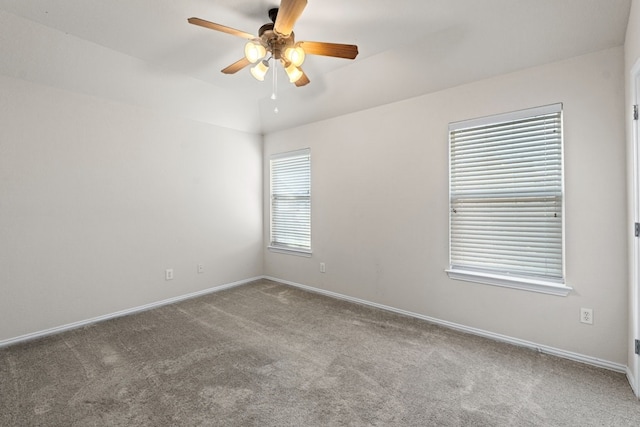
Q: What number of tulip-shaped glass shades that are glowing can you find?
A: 4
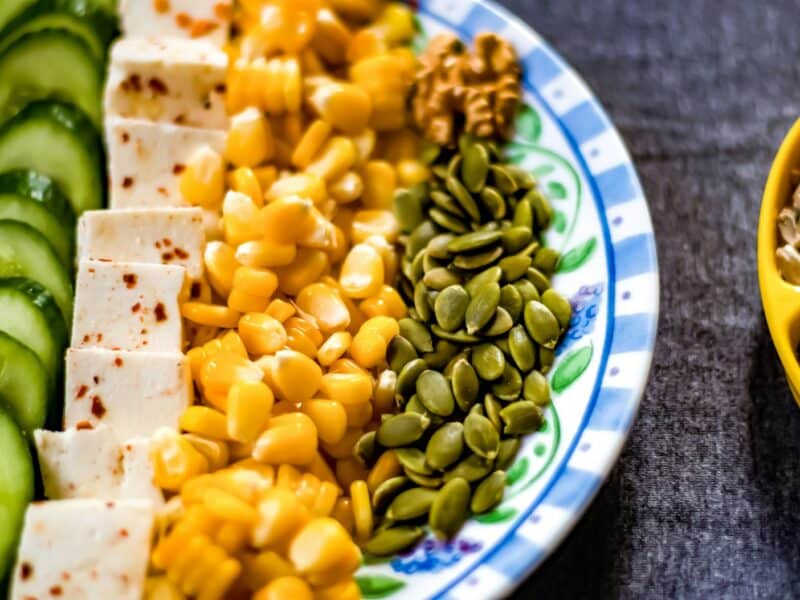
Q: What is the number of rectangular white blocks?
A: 8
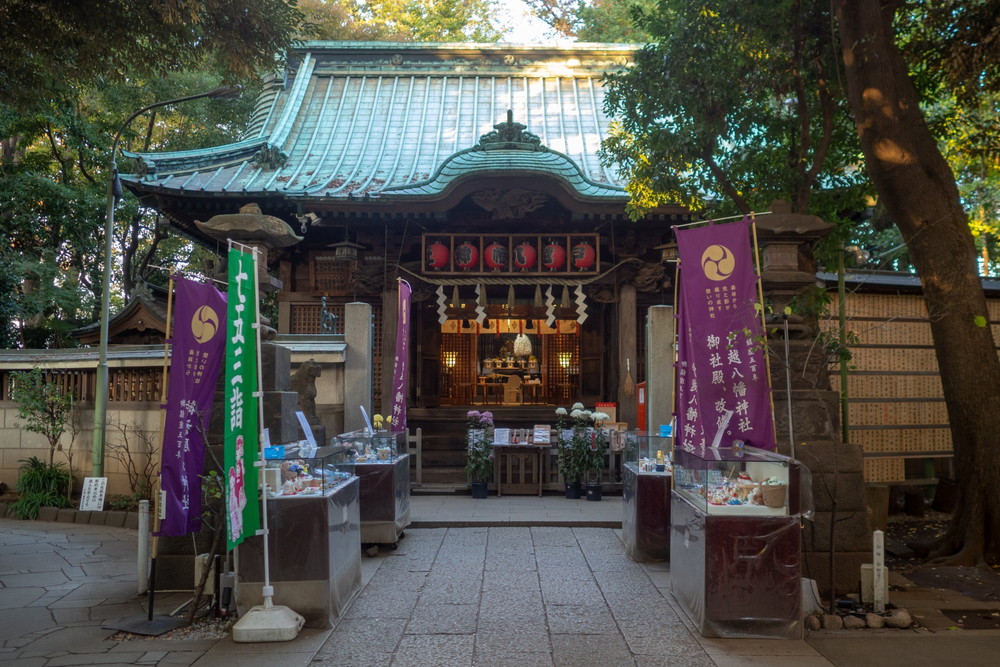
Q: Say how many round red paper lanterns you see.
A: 6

**WHAT THIS TASK INVOLVES**:
Any picture in the listing above gets left out; output the rest exactly.

**RESULT**:
Q: What number of tulip-shaped glass shades that are glowing can you find?
A: 4
Q: What is the number of rectangular white blocks?
A: 8
Q: Say how many round red paper lanterns you see.
A: 6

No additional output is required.